Scripture Readings, Sept. 24, 2023

Sunday, Sept. 24, 2023

Twenty-Fifth Sunday in Ordinary Time

Isaiah 55:6-9

Philippians 1:20-24, 27

Matthew 20:1-16

After everyone had feasted and been fed, after the first slice of wedding cake had been ceremoniously cut and shared by the bride and the groom as they fed one another, after everyone had been served a piece of that wedding cake, then the young groom and bride rose before all their guests. Together, they thanked everyone for their presence on this most joyful of their days. The groom then said he wanted to give special thanks to his 90-year-old great-uncle who had come and joined them. The great-uncle, he told everyone, had himself been married earlier that year — for the first time. There was the briefest moment of hesitant silence, everyone wondering if they had heard correctly, and then a cheer and applause for someone who had at last found love, even late in his life.

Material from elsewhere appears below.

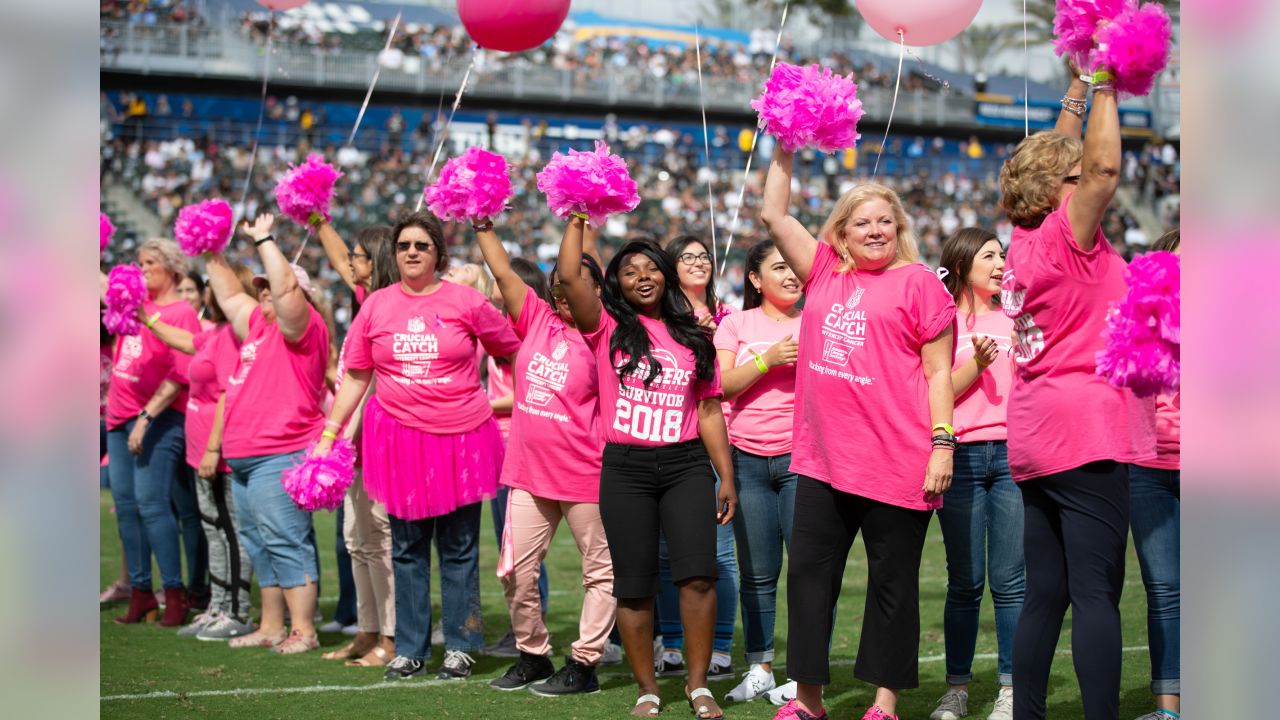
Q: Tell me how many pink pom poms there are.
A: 11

During the 1970s, the motto of the Paul Masson winery was “We will sell no wine before its time.” If so for wine, so also it would seem for love, for who is to say when love is to be discovered? So also for the journey of coming to faith — another kind of wine and another kind of love that brings joy to life, would you not say?

The Gospel this weekend is that of the landowner who goes out at dawn to hire workers for his vineyard, and then again at 9 a.m., noon, 3 p.m. and finally at 5 p.m. The surprise, of course, is that the landowner directs his foreman to pay them all the same pay, regardless of when they began their work.

There will always be someone who makes the point that it’s no way to run a business, and that it will not take long before the landowner has no one working in his vineyard. But the parable is not about how to manage a business, of course, but rather it is about how and when God’s presence is discovered and realized in human life, as if to say, “No faith before its time.” Some of us find God early in life and some much later, each of us in one’s own time.

It is God who knows what is written on our hearts, how our faith must be born in its own good time, and that if it is rushed into being born, well then it may limp and never mature into what God alone knows it can be. After all, faith is God’s doing and not our own.

Some time ago, I came across the story a woman finding a cocoon about to bring forth a beautiful butterfly. The woman was eager to watch its coming forth into life, but it was taking its time and the woman was impatient. So she decided to slowly and gently hasten the process by carefully warming the cocoon with a candle. The beautiful creature then slowly came forth, shedding the womb in which it had been being formed. Yet to the woman’s disappointment and tragic discovery, the butterfly was unable to fly. Its wings had not had the time to fully develop. Its birth had been rushed into life before its time.

Adult faith takes some living, some experiences of life that move us and maybe startle us and, if we are lucky, even bring us to look at life in a new way. Adult faith takes some quiet time, too, some reflecting about what is going on not only on the outside of our lives but also on the inside of our lives. Adult faith is often the result of awe, of discovering beauty or goodness or joy when everything else around us would seem to say otherwise. And all of that cannot be programmed or planned or decided upon. It just happens to us — the fruit of the vineyard we happen to be working in.

It is God who knows what is written on each heart. In each of us the journey to faith has its own story, its own time, its own love. In each of us it is being formed, mostly without our even realizing the paths it is taking. Our successes and our failures, our highs and our lows, our loves found and our loves lost, our sins and our grace — they are all a part of that becoming in the cocoon of our lives. And when its time comes, as only God can know, then that faith comes forth. For some of us, it is in the early morning of our lives, for others at noon, and yet for others at sunset. When it is ready, then God stirs it forth, each in our own time.

REFLECTION QUESTIONS

Have you ever found yourself trying to talk someone into faith, perhaps before they were ready for it?

What is your story of coming to faith?